S.Tandoğan- Haa, çok güzel bir soru. Bu sorunun cevabı ikiye ayrılır yavrum. Eğer bu hayranlık sırf onun vücuduna, bedenine, gözlerinin güzelliğine, kollarının-bacaklarının güzelliğine duyulan bir sevgiyse bu günahtır, yasaktır tabi yavrum. Ama, mesela ben Sâmiha AYVERDİ’ye ölesiye bir saygı duydum. Ama Allah şahittir, Allah şahittir, melekler şahittir, bir saniye aklıma başka bir şey gelmedi. Bunu Rânâ da biliyordu. Sonra Rânâ da Sâmiha Hanım’a aşık oldu. Şimdi burada ilâhi bir sevgi var. Bunları ayırmak lazım birbirinden.


 


(16.Kesim)


(Konu: İnsanlar arasındaki çekişmeler. Sayın Büyüğümüz söze başlıyor)


S.Tandoğan- Yavrum şimdi Kur’an-ı Kerim’de Cenab-ı Hak herkesin rızkını tekeffül ediyor. Ama herkesin. Müslüman-Kafir.
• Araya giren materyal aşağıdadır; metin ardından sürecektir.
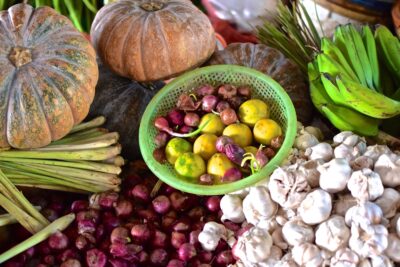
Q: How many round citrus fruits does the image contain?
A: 9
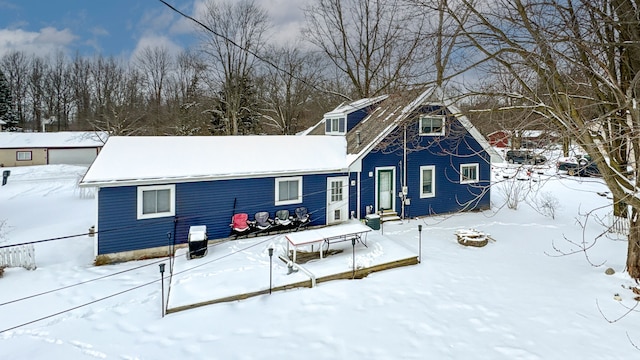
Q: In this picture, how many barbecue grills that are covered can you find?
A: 1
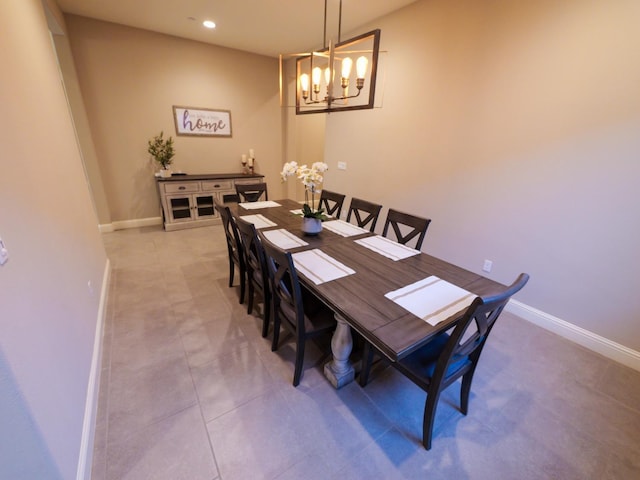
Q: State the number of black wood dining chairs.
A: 8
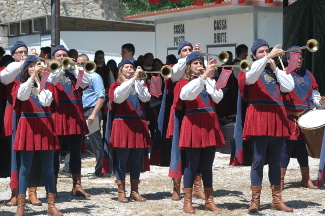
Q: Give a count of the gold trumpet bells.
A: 7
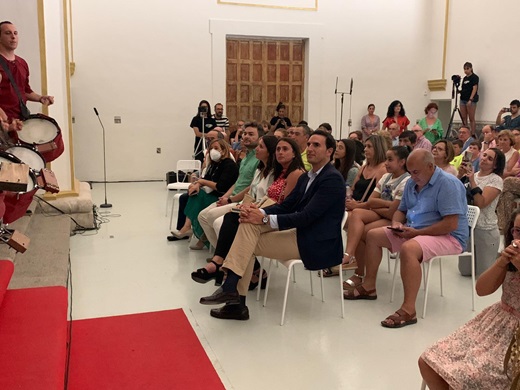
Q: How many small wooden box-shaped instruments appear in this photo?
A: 3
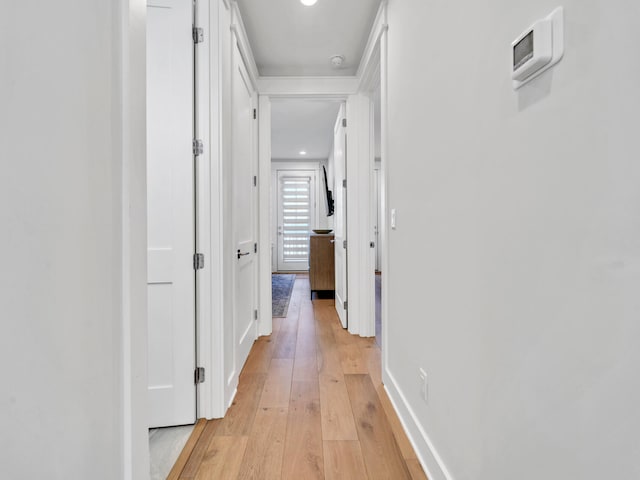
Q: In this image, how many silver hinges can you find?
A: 12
Rahmetli babannem çok küçük yaşımdan itibaren bana derdi ki, “Yavrum, Allah, kara gecede, kara taşın üzerindeki, kara karıncanın bile rızkını gönderir” Allah bizim de rızkımızı gönderecek. Üstelik Cenab-ı Hak bunu Kendi Kitabında tekeffül ediyor. Peki, ekmeğimiz Allah tarafından garantilenmiş. Çok şükür hiçbirimiz sokakta değiliz. Başımızı sokacak bir evimiz var. Yatacak bir yatağımız var. Geriye ne kalıyor, nedir bu huzursuzluklar? Bu kavgalar, döğüşler, münâkaşalar, öldürmeler, yaralamalar, ne oluyoruz böyle? Ben buna bir türlü akıl erdiremiyorum yavrum. Geldik gidiyoruz işte. Allah rızkımızı garanti etmiş.


Peki, mesele nedir? Niye birbirimizle bu kadar didişiyoruz. Bu dedikodular, bu arkadan vurmalar, bu ihanetler, hainlikler, tuzaklar niçin?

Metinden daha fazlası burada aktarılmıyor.